西さんの著作は読んだことがなくて、勝手に恋愛小説かなーと思っていた。このエッセイも、あらすじに「初デートでは~」とかあるので、恋バナがメインなのかなあと思いながら読んでみたら、全然違うテイストでした。なんていうか、大阪人の歯切れの良さ感が全開で、さっぱりとしたお話が多かったです。ちなみに西さんは、イラン生まれのエジプト、大阪育ちと国際的な生い立ちですが、ご本人も書かれているように、大阪人でいらっしゃいます。私も関西圏の人間なんですが、大阪と関西って別モンですからね!誤解のないように!笑。大阪の人は、確実に勢いが違うなあーと思います。
さて、ごはんにまつわるお話です。印象に残ったのは、エジプトでの食生活。ごはんの中に石が混ざっているので、ごはんの掃除から始まるそう!また、エジプトでは生食が危険。飛行機の手荷物で持ってきた生卵で作る、「たまごかけごはん」は絶品。中東地域の食生活って、良く知らなかったけど、想像以上に過酷ですね。豚ダメとか牛ダメとかそういうレベルじゃないわ。今は食材が手に入りやすくなっているといいけど・・・。そんな中で、家族のためにおいしいごはんを頑張って作り続けた西さんのお母さんがすごいなあと思います。母の愛ですね。

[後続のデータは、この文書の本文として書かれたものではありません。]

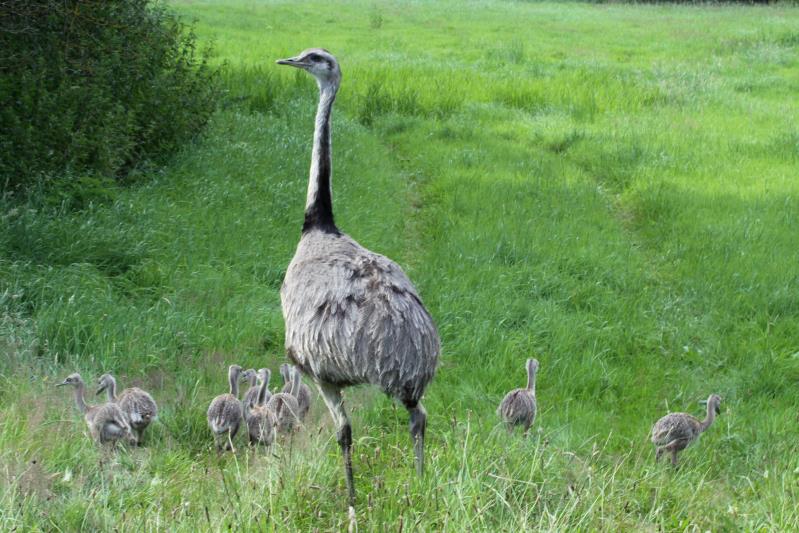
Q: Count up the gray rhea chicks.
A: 9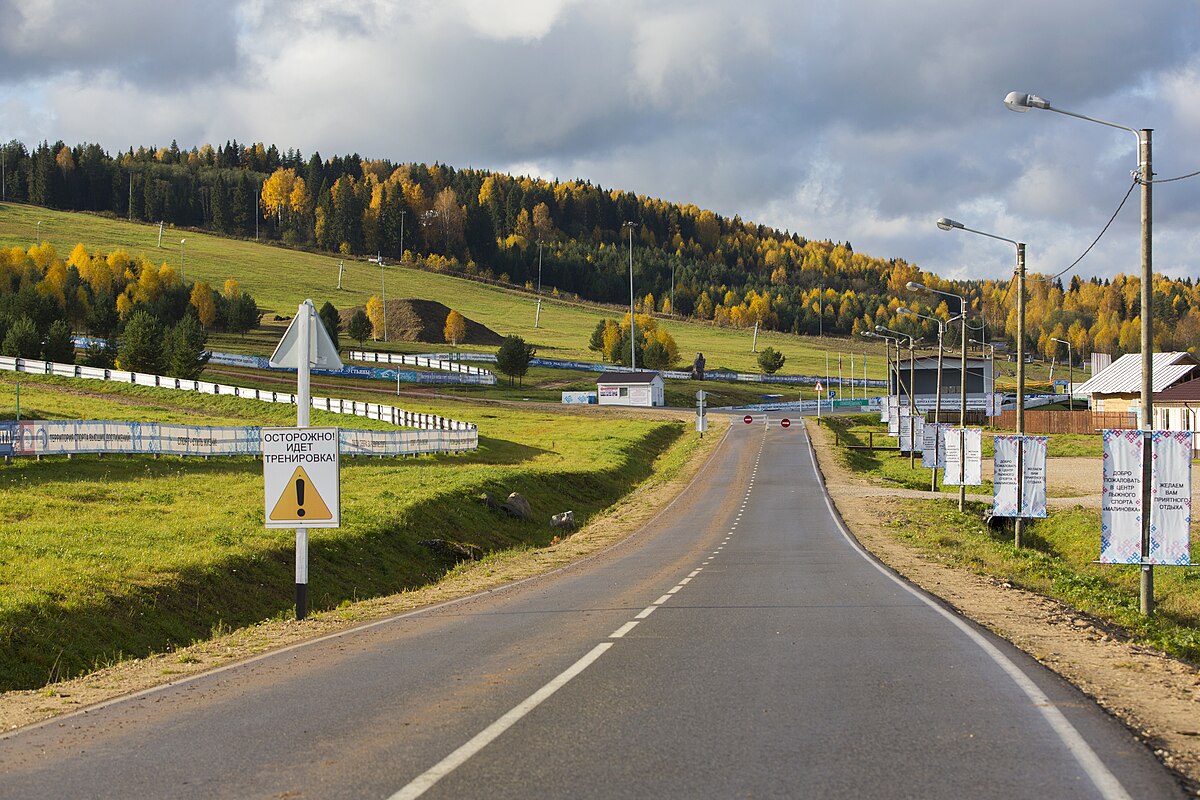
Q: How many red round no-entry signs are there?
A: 2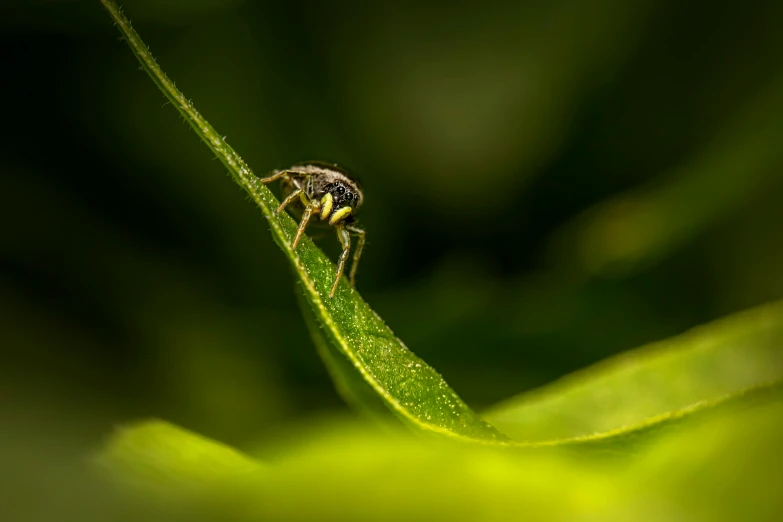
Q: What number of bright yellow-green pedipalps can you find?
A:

あとは、悪食話。西さんは、麺がスープを吸ってのびてのびまくった物体が大好物なんだけど、これが見た目も味も一般的に「あかん」ということがわかっているから、大好きな旦那さんの前で食べられない!と。これはわかります!っていうか、もだえる西さんがかわいい。笑。テレビでも「あかん飯」っていうのやってたましたよね~。大好きな見栄えの悪すぎる食べ物。きっと、誰にでもあります。ちなみに私は、納豆かけごはんでしょうか・・・。私はいたって普通のつもりなんですが、嫌そうな視線を感じます。「うわー・・・」という効果音も聞こえます。
食の正解シリーズは、私にはちょっと良くわからない・・・。しかし、コンパでウーロン茶とか時間のかかるカクテルを頼む女はダメらしい・・・という話を思い出した。ビール嫌いな人はどうしたらいいんだ。まあ、何にせよ、不正解だらけの私には耳の痛い話でした。
後半の世界のごはんシリーズはネタに困ったのか?と思っていたら、やっぱりそうだったようで。エッセイでルポが出てくると、大抵ネタに詰まってる感じがします。文章で読むとおいしそうなんですけど・・・。日本人向けにアレンジされた料理がやっぱり一番おいしいなーと思ってしまいます。食でも保守派・・・。
なんだかおもしろそうな方なので、本もおもしろそう!(そしてベタな恋愛モノではなさそう)今度は小説をひとつ、読んでみようと思います。